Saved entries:

_____

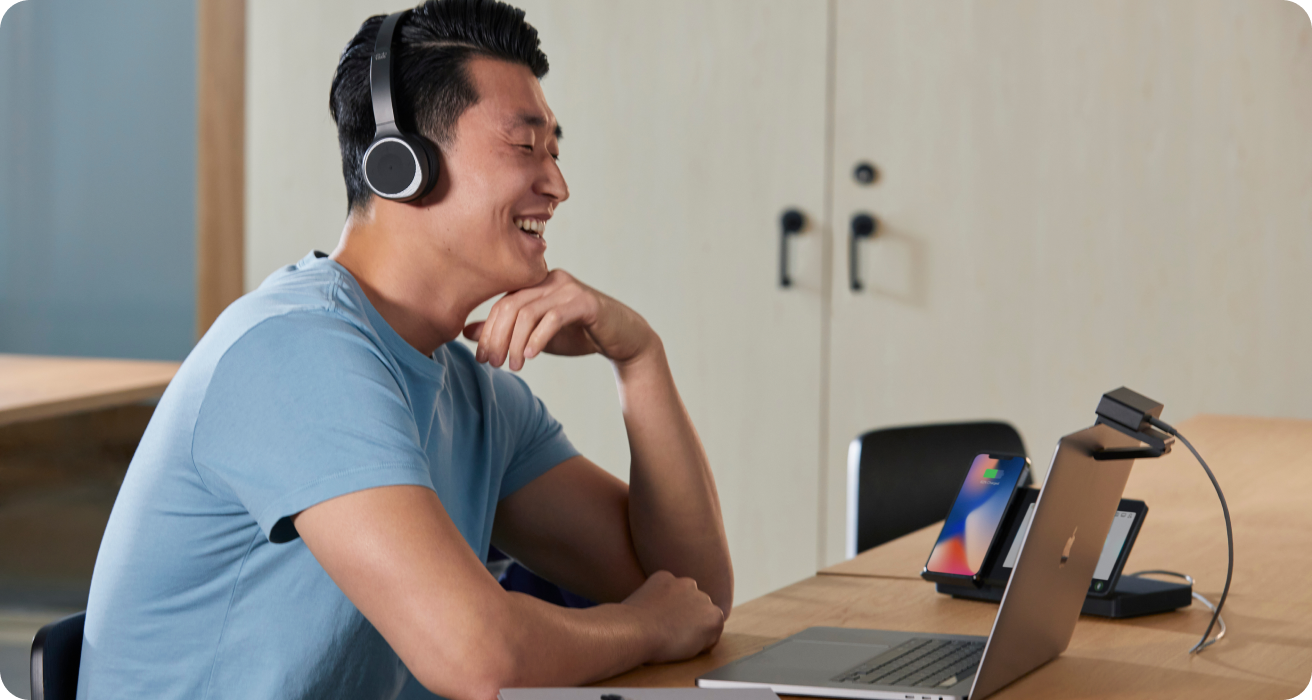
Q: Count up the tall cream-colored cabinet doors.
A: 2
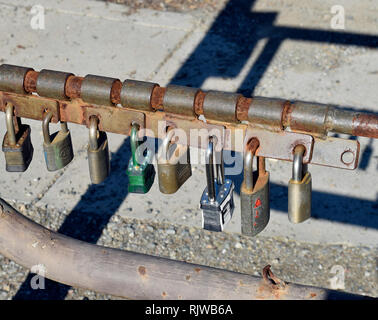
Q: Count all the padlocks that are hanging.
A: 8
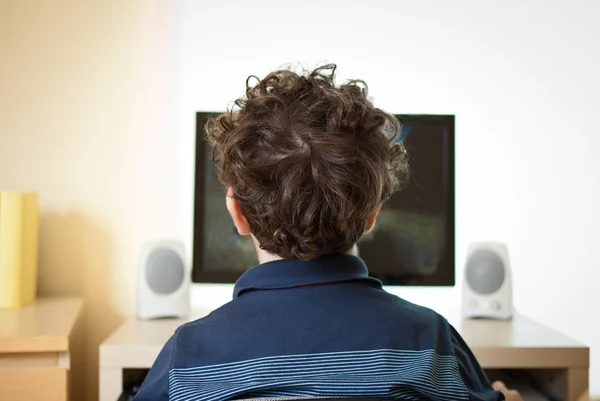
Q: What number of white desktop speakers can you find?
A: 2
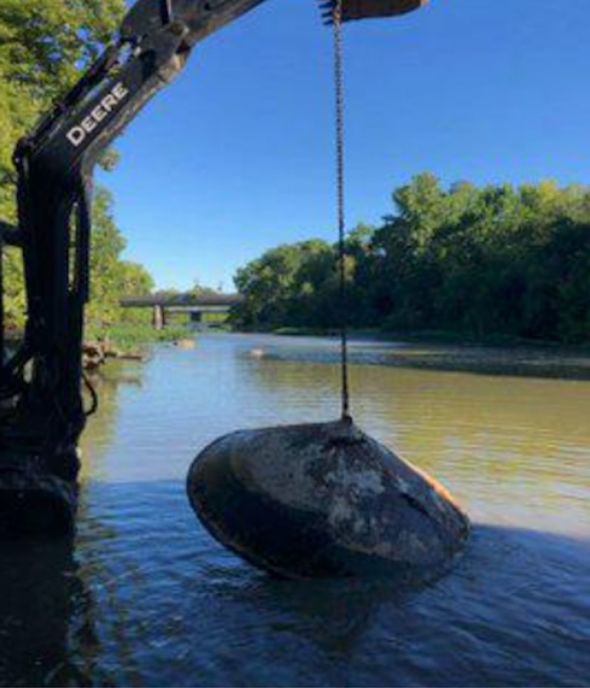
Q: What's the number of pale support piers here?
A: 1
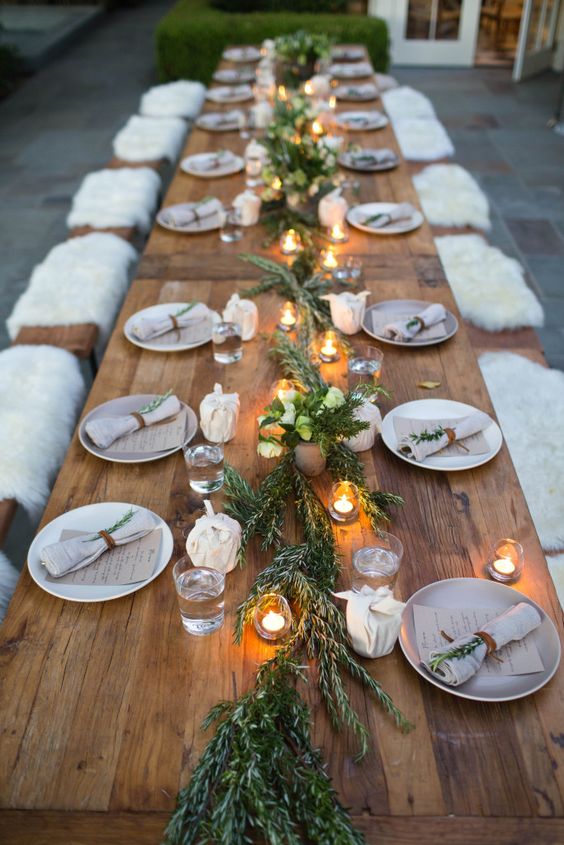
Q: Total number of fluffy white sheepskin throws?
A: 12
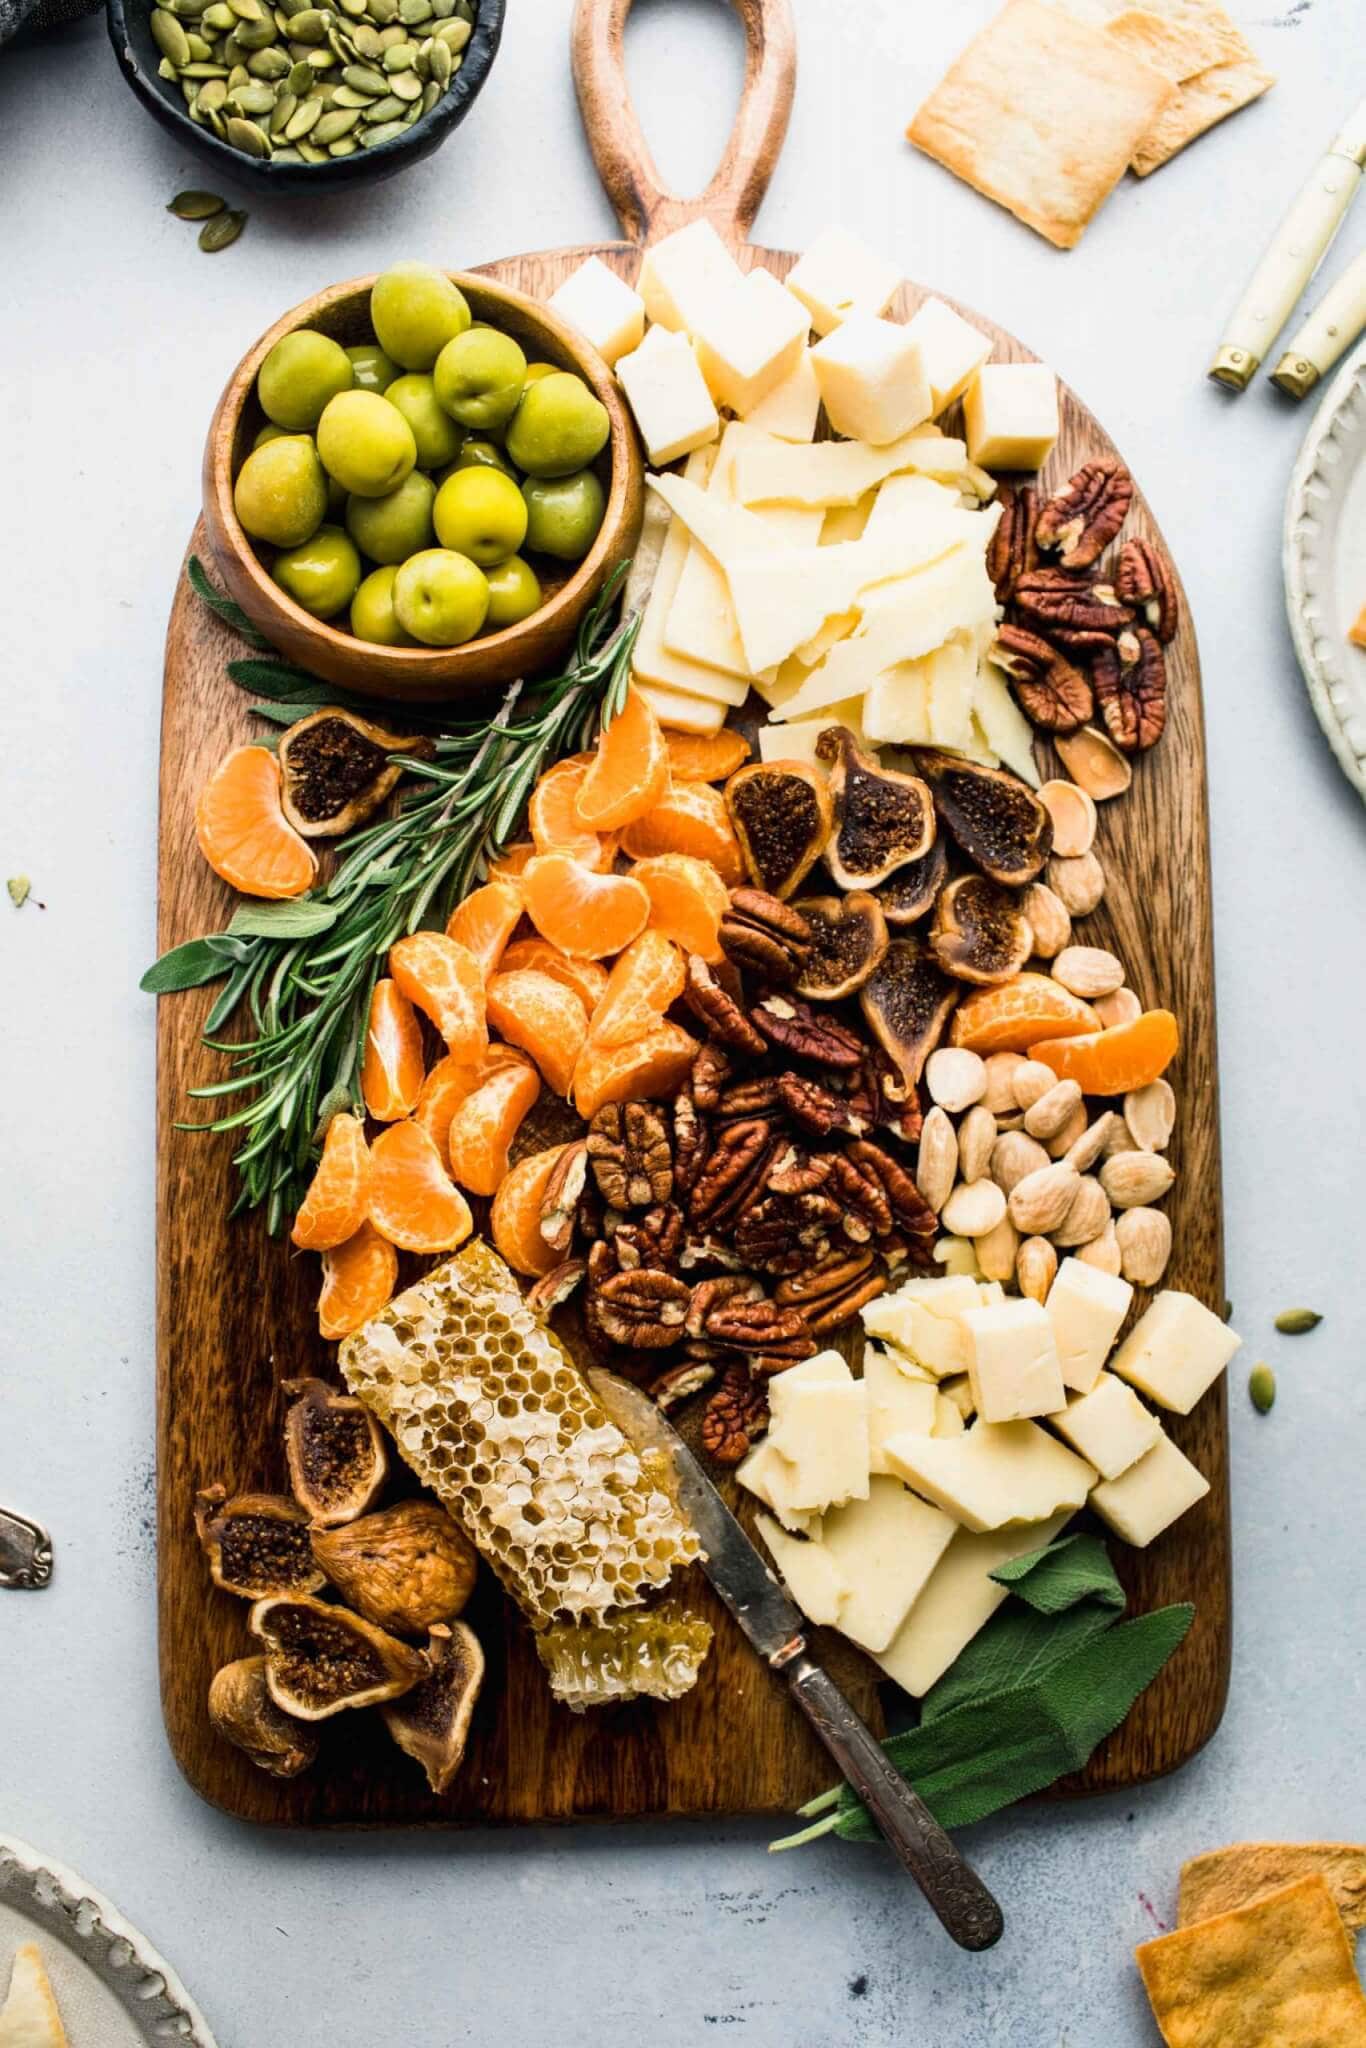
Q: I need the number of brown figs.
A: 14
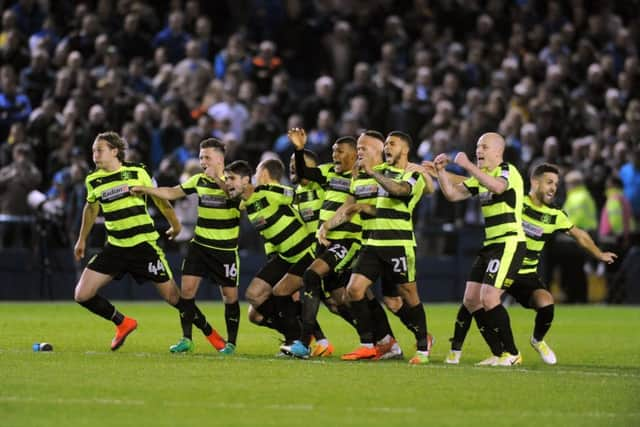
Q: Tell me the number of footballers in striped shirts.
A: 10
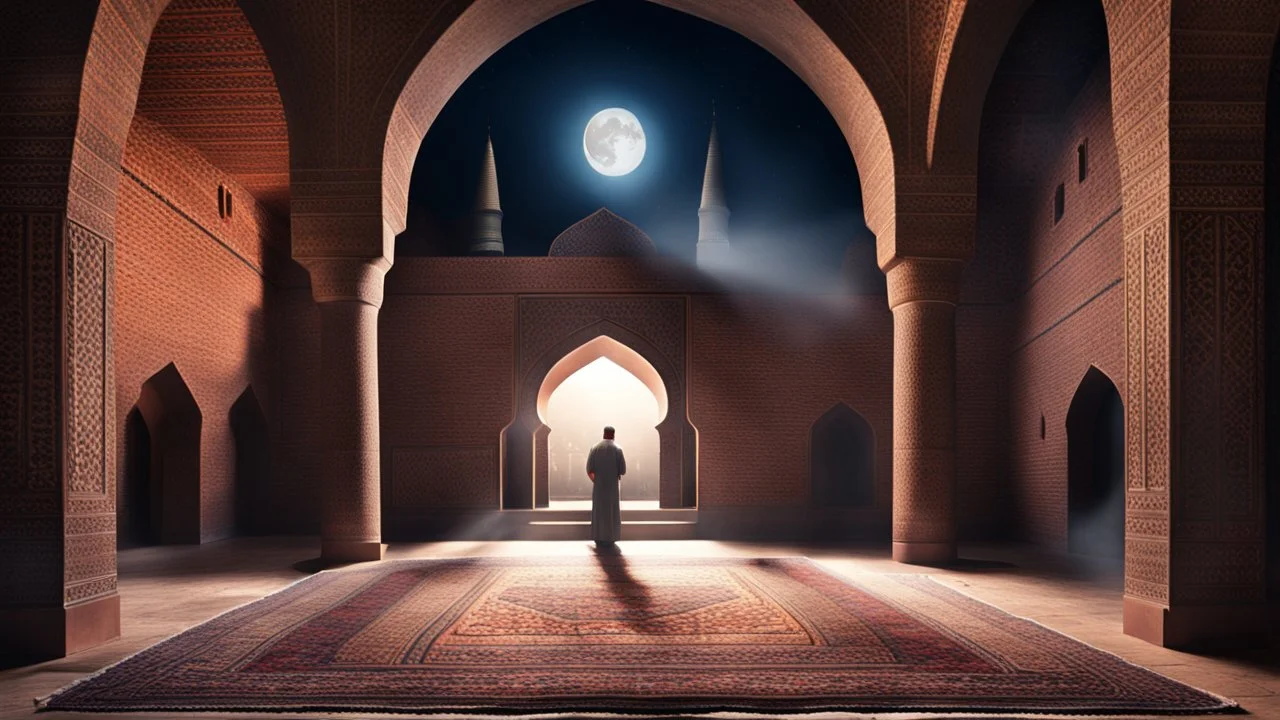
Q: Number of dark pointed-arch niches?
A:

_____

** Task requirements **
Look for the string "What" in the records, and copy every line where it is found.

** Solution to this exercise **
Q: What number of white desktop speakers can you find?
Q: What's the number of pale support piers here?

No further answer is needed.